The year 2020 and the COVID-19 pandemic have been a challenge for many industries, including the forex industry. In the next couple of months, exchange rates are going to depend on how fast confidence is renewed as we all look to recover from a global pandemic, though aggressive monetary and fiscal policy support packages from the banks and governments have been helpful. However, it is important to remember that the forex industry was also impacted by the US protectionist policies even before the pandemic.
Now the US dollar is expected to decline about eight to ten percent from current levels against many currencies, but because of the COVID-19 pandemic, it may not be as simple as you think.
Many experts and analysts believe that it is now a good time to enter the forex markets as an investor or a trader. The market could offer many opportunities to the traders to make profits in the coming months. If you are thinking about starting your forex trading journey, remember to take a look at reputable brokers that allow US citizens to trade currencies online in order to avoid scams and frauds. Take some time out to read about the best options available in the forex industry.
If we can correctly predict how the forex market might be looking in the near future, we can make our trading decisions based on that information and make profits. Now, let’s discuss how the forex markets might be looking in the future.
More opportunities as economies return to pre-pandemic levels
A lot of forex brokers are shifting towards promoting the self-employed remote workforce through forex sign-up offers. This could lead to individual investments and an increase in the number of trading professionals who will be self-taught. As they might not want to trust large banks with their investments, these individuals will help the forex industry grow.
In many countries, policymakers are now working on returning economies to pre-pandemic levels and dealing with the impact of deflation. In the UK, Brexit will provide support to the GBP. Scandinavian currencies could be the first to recover. It is worth noting that CZK (Czech Koruna) could be ready as it is backed by one of the few central banks.
We can also expect to see an increase in commodity prices in the next couple of months. Canada’s expected recovery in oil prices could prove to be good news for the forex industry. NZD and AUD are also expected to do well if supported. Many experts favor the COP (Colombian Peso) because it is backed by relatively stable politics. The KRW (Korean Won) is already doing very well.
There are a number of currencies that stand stronger against the dollar as they have completely reversed their losses, for example, CNY, EUR, and KRW. On the other hand, many emerging currencies are still suffering because of the collapse in commodity prices.
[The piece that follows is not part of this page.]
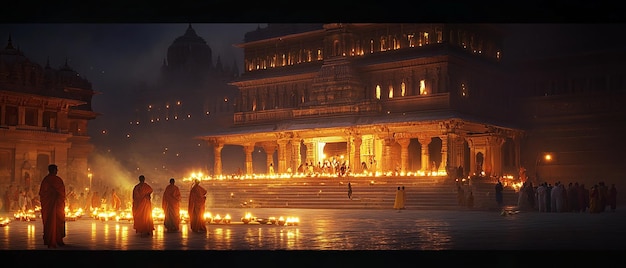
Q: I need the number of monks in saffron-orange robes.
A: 4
These currencies are struggling with fiscal challenges or balance of payments, for example, ZAR and TRY.
As we have mentioned above, policymakers around the world are working to achieve reflation. This could mean that the dollar is going to weaken. As long as the pandemic doesn’t get out of control, the 10 year US Treasury yield at one percent or even 1.25 percent could provide a fair investment environment.
It is expected that carry trades are going to be very popular. This is a trading strategy where you invest in an asset that offers a higher rate of return but it also involves borrowing at a low-interest rate. This could mean low levels of volatility in the forex market. The emerging currencies in the market could also have the highest real interest rates.